Furthermore, we found that more sophisticated models of intra-city mobility can give good estimates of the spatial spread of dengue, opening up the possiblity to incorporate these into modeling and control of vector diseases in urban environments. The proposed methods could be integrated into urban planning in near real time. Mobile phone data is an obvious candidate for this purpose, giving real-time information on people’s movements. A major limitation of mobile phone data generated by national operators is the difficulty in capturing cross-border travel patterns and it is not possible to monitor with high accuracy the flux of people travelling to the city. On the other hand, we found that the radiation model of people’s commuting behavior performs similarly well, opening up the possibility to improve prediction of disease spread if accurate census data is available.

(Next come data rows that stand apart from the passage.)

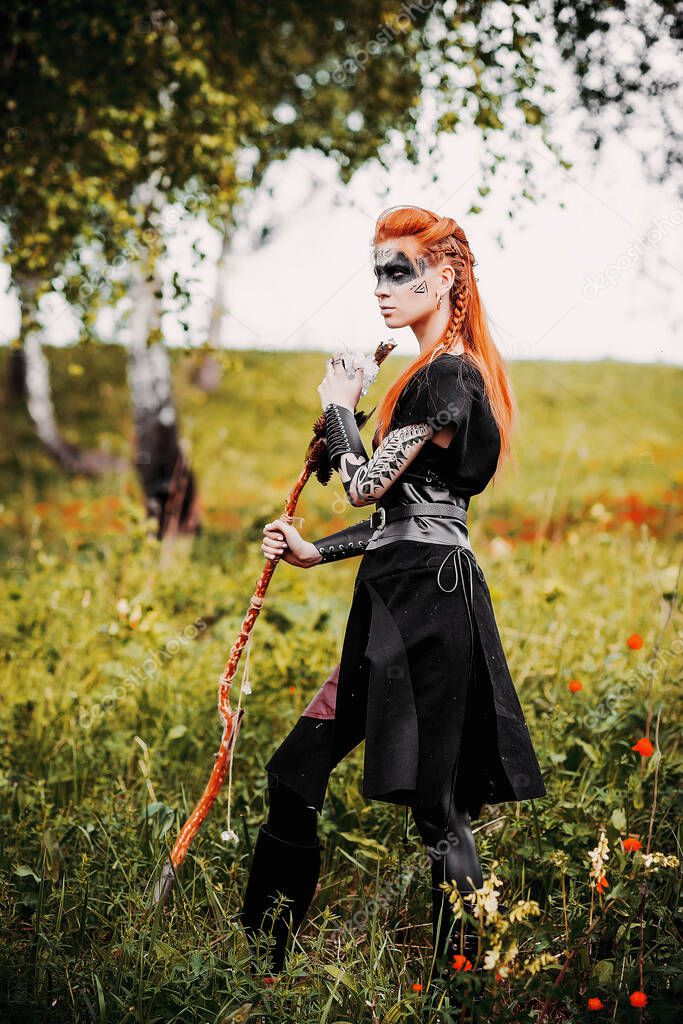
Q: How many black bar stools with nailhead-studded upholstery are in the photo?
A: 0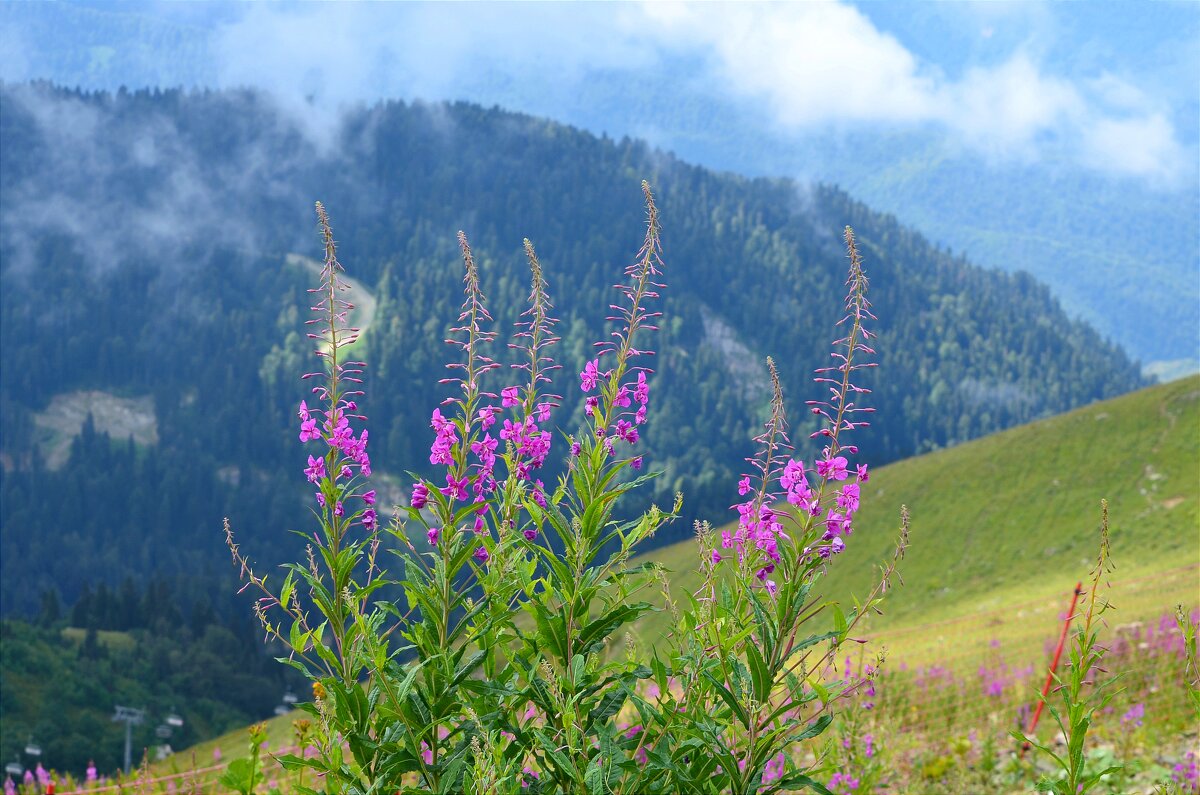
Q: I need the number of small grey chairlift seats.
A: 6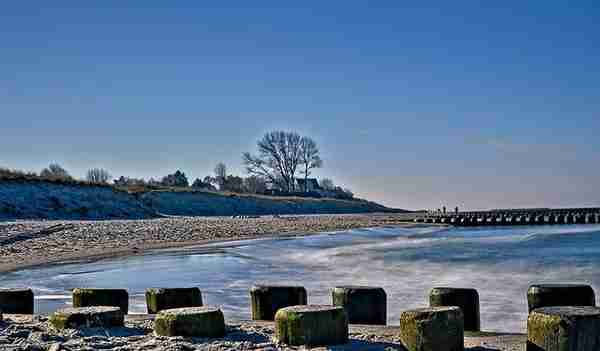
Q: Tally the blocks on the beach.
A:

Thus, we believe our methods can be readily used in other cities where these mobility models can be estimated, while accuracy will be affected by overall predictability of human movements and regularity of commuting patterns^8,32,38–40. Concluding, we note that the methods we presented here can be readily generalized to consider different mosquito-borne diseases such as dengue, chikungunya, malaria, yellow fever and different sources and models of human mobility, having a large potential usability for better understanding, control and prevention of vector disease epidemics in urbanized areas.

Materials and Methods

The code used for our simulations is available online⁴¹.

Mobile phone data

Anonymized call detail records (CDRs) were collected over a two month period in 2011 by one of the mobile phone operators in Singapore with a significant market share (a statistical analysis is reported in Fig. S9 in the supplementary materials.). The data includes more than 2 billion records in total and includes the approximate time and location of events (including phone calls and text messages). Locations are collected at the cell tower level with further noise applied for privacy reasons. We use this data to assign two “favorite” locations to each user: (i) home and (ii) work. In Singapore, according to a study by the Land Transport Authority, about 80% of all trips go to either a work or a home location⁴². This implies that the infection with the dengue virus in Singapore very likely happens either at home or at work, thus we focus on commuting between these two locations when modeling human mobility in this paper. To estimate home and work locations, we perform a spatial clustering of the CDRs, creating overlapping clusters of events which are spatially close to each other (a threshold of 500 m was used so as to account for the potential uncertainty regarding which one of nearby antennas a phone connects to). To be able to distinguish between home and work locations, we performed this clustering procedure separately for records generated between 8 pm and 6am on weekdays and during weekend (for home locations) and records generated between 10 am and 4 pm on weekdays (for work locations). After this procedure, we selected the largest clusters for both cases and filtered the list of users who had at least 10 events in both clusters. Following this procedure, there are 2,307,230 users to whom we can assign a home and a work location. We then assign users’ home and work locations into a $320m\times 320m$ grid overlay G which we use as the basis of the epidemic simulation. We display the distribution of these home and work locations in Fig. S2, while we show the nonempty grid cells in Fig. S12 in the Supplementary Material.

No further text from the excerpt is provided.